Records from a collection
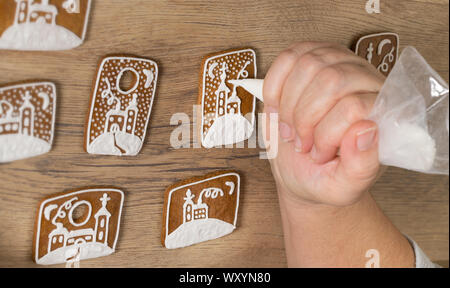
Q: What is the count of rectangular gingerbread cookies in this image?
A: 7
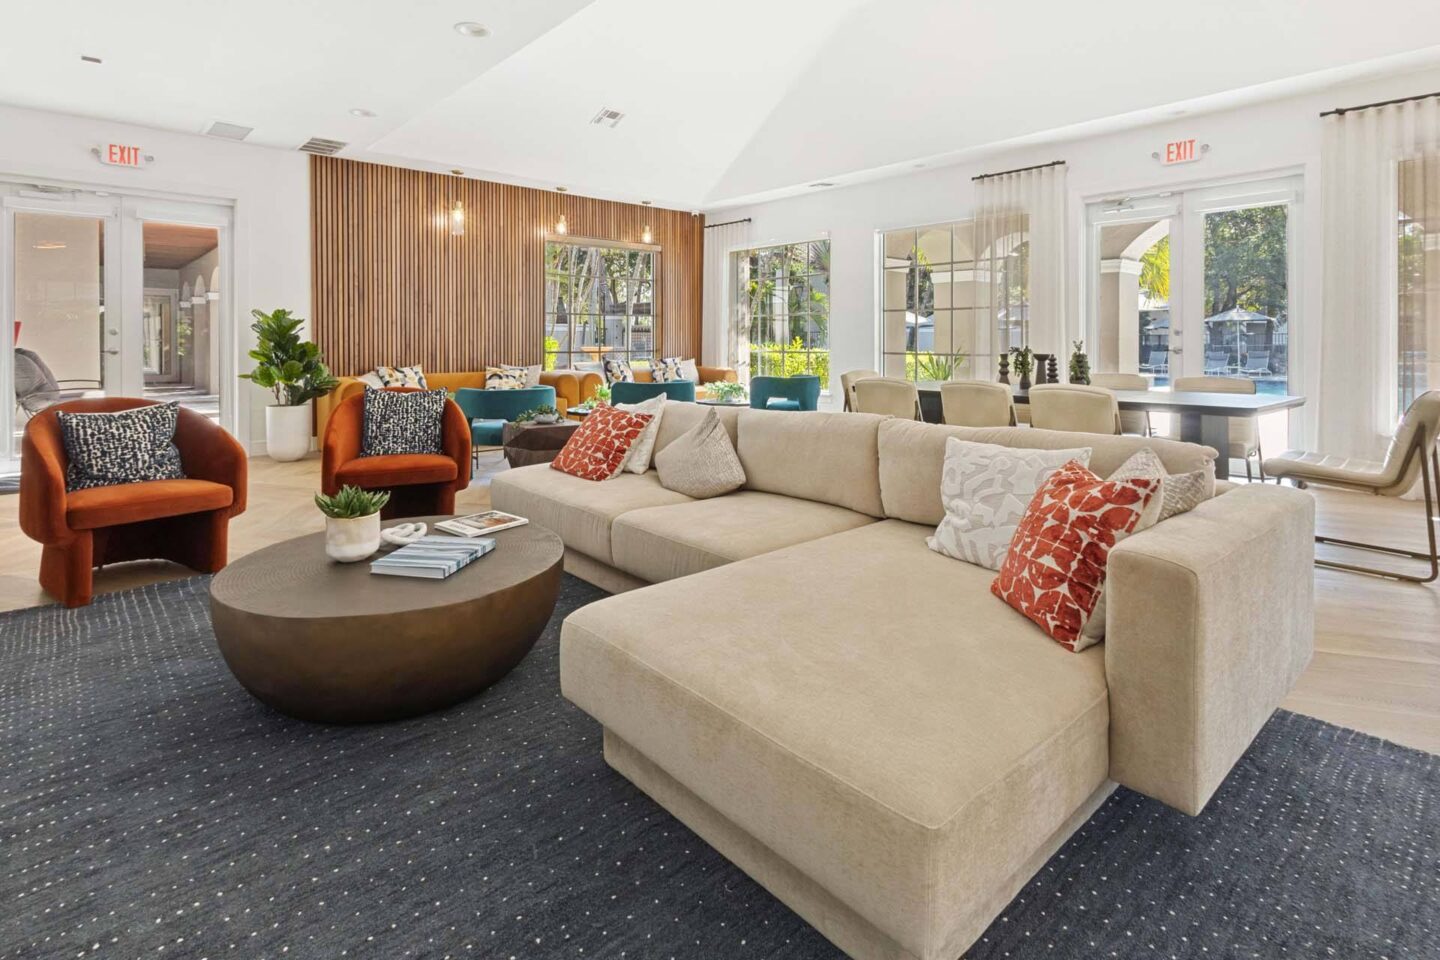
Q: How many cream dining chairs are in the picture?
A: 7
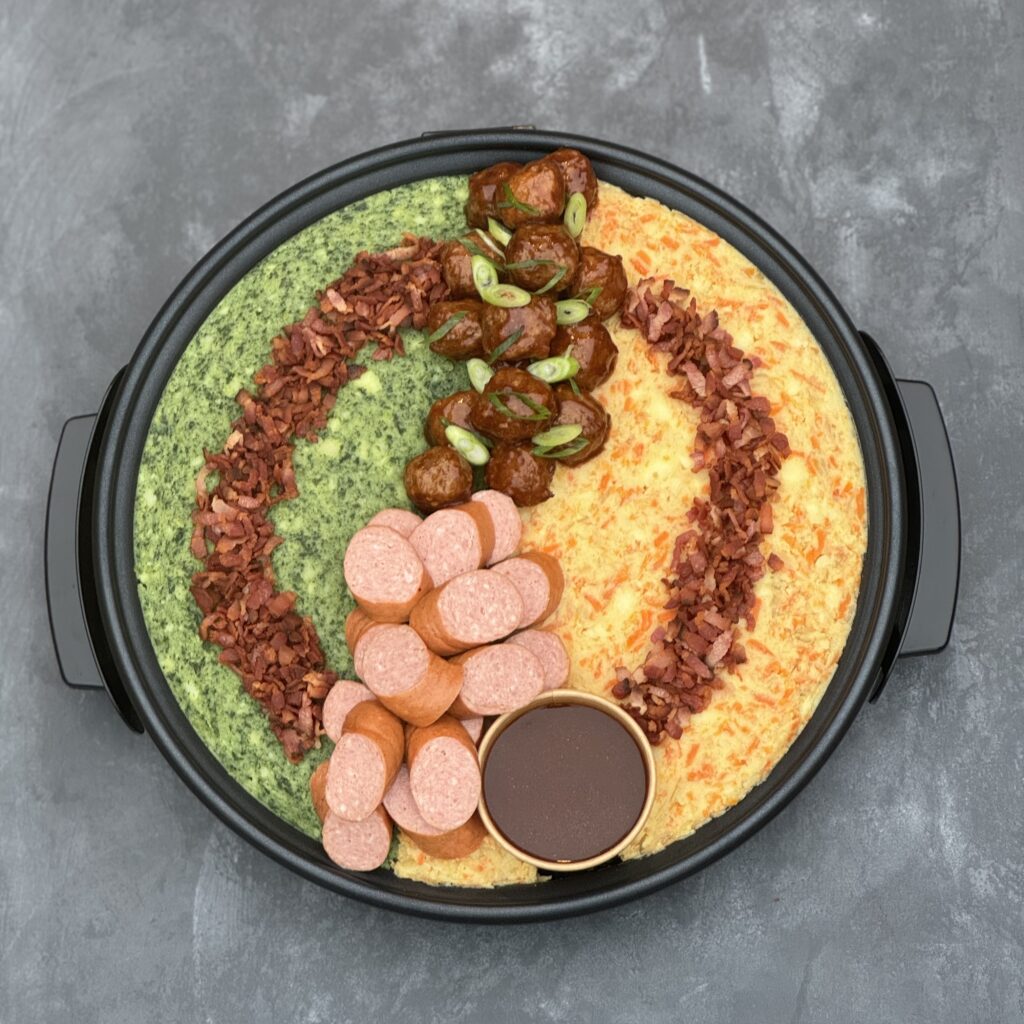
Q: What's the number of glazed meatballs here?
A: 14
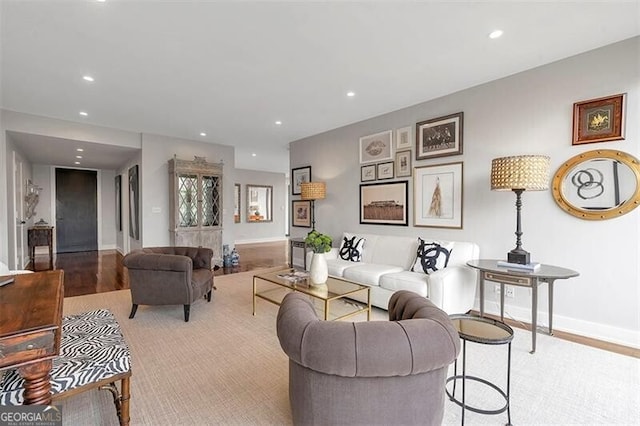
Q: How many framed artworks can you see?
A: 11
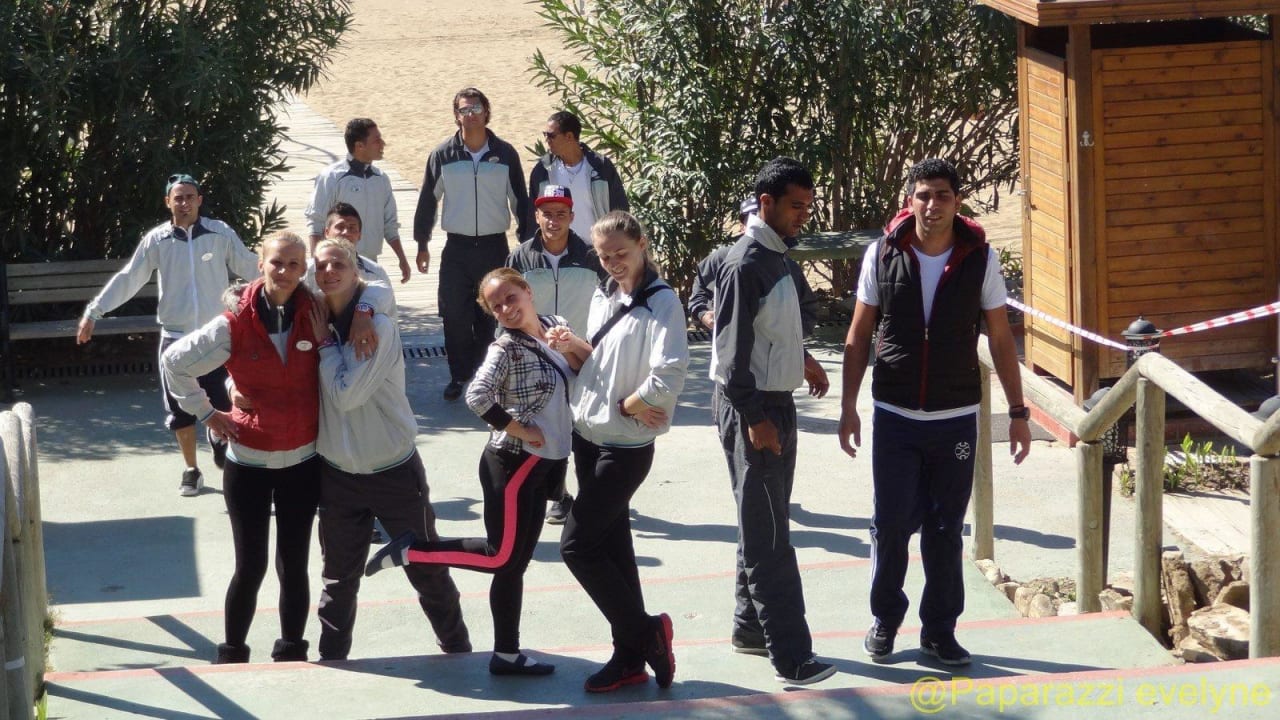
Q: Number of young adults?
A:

Work required
List all lines above in which the string "What" appears.

Your response
Q: What is the count of rectangular gingerbread cookies in this image?
Q: What's the number of glazed meatballs here?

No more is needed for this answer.